Batch Processing: Caching’s Highest-ROI Use Case

If you’re running batch document processing — classification, extraction, summarization — this is where prompt caching generates the highest ROI with the least architectural complexity. The task instruction is always the same; only the document changes. Large-scale batch processing with the Claude API benefits enormously from a stable cached instruction block, with the document injected as uncached content per request.

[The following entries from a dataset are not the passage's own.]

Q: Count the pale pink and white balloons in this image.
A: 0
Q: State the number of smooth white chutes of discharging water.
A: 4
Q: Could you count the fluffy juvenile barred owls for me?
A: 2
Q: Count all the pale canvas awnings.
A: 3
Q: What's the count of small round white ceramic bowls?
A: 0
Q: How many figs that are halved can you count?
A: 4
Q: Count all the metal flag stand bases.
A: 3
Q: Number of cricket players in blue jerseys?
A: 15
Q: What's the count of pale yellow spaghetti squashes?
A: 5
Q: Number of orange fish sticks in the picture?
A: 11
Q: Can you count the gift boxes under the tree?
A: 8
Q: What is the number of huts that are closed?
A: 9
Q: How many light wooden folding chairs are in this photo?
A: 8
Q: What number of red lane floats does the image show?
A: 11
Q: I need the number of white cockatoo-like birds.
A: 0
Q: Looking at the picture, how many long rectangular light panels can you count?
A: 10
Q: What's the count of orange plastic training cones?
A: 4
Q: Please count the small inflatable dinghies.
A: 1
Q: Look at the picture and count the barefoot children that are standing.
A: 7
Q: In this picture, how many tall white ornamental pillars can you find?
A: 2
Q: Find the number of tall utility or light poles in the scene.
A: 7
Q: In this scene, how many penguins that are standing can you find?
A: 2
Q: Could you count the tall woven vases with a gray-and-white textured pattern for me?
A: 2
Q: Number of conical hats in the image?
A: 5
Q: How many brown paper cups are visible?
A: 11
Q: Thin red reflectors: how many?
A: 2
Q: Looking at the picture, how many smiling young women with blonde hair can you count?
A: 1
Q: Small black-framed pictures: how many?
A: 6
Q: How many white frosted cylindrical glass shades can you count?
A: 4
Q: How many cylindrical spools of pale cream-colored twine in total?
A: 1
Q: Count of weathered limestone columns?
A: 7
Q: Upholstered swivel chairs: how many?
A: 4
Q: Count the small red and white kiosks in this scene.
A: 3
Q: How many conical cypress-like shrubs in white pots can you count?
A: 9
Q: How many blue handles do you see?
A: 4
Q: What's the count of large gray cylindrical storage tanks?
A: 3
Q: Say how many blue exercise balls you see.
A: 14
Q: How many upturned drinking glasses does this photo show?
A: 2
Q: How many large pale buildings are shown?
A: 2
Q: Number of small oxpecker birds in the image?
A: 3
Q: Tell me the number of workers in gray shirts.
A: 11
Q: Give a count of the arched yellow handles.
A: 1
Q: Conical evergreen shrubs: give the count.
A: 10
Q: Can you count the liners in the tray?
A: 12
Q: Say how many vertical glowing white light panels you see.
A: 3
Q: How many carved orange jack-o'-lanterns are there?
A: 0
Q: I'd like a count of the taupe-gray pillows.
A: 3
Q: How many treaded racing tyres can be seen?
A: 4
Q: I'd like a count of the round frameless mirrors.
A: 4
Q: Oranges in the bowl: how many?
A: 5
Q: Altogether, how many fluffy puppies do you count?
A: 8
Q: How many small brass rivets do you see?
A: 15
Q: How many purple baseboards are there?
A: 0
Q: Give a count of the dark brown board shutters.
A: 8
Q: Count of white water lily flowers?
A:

At 10,000 document classifications with a 2,000-token instruction prompt on Haiku: without caching, that’s 20M instruction tokens at $0.80/M = $16. With caching, you write once (or a handful of times) and read 9,999+ times at $0.08/M = $1.60 for the instruction portion. That’s an $14.40 saving per 10,000 runs on just the instruction tokens — and instruction prompts for classification tasks are often much longer than 2,000 tokens.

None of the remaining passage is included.